[Items listed in a dataset]

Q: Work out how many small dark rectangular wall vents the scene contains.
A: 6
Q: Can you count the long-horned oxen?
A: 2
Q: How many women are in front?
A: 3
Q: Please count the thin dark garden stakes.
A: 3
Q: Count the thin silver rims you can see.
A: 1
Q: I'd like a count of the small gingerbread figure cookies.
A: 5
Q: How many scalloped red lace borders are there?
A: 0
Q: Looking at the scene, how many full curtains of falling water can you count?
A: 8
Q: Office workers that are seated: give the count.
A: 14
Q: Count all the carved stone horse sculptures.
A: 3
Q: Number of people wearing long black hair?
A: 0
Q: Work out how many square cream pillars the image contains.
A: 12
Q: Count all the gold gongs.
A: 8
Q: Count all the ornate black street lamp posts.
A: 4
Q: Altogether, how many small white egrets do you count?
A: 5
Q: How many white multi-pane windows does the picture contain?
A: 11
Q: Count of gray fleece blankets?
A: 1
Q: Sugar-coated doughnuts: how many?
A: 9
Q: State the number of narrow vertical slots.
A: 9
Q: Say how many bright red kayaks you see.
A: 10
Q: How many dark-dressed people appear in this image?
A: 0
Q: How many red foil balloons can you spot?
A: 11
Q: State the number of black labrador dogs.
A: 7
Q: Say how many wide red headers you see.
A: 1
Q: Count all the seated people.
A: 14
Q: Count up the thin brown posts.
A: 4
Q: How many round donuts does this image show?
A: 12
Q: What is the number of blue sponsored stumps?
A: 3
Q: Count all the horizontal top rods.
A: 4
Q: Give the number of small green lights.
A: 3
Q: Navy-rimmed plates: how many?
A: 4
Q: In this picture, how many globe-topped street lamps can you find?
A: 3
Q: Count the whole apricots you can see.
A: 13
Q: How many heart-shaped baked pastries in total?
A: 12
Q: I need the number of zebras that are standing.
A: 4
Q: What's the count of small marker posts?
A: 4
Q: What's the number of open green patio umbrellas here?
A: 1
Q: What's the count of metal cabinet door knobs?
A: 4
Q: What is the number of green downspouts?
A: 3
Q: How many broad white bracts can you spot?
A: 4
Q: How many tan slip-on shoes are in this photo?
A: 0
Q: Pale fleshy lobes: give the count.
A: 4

> _Instructions for the task_:
Would you report every line of the entries above containing the word "long"?

> _Answer for this exercise_:
Q: Can you count the long-horned oxen?
Q: Number of people wearing long black hair?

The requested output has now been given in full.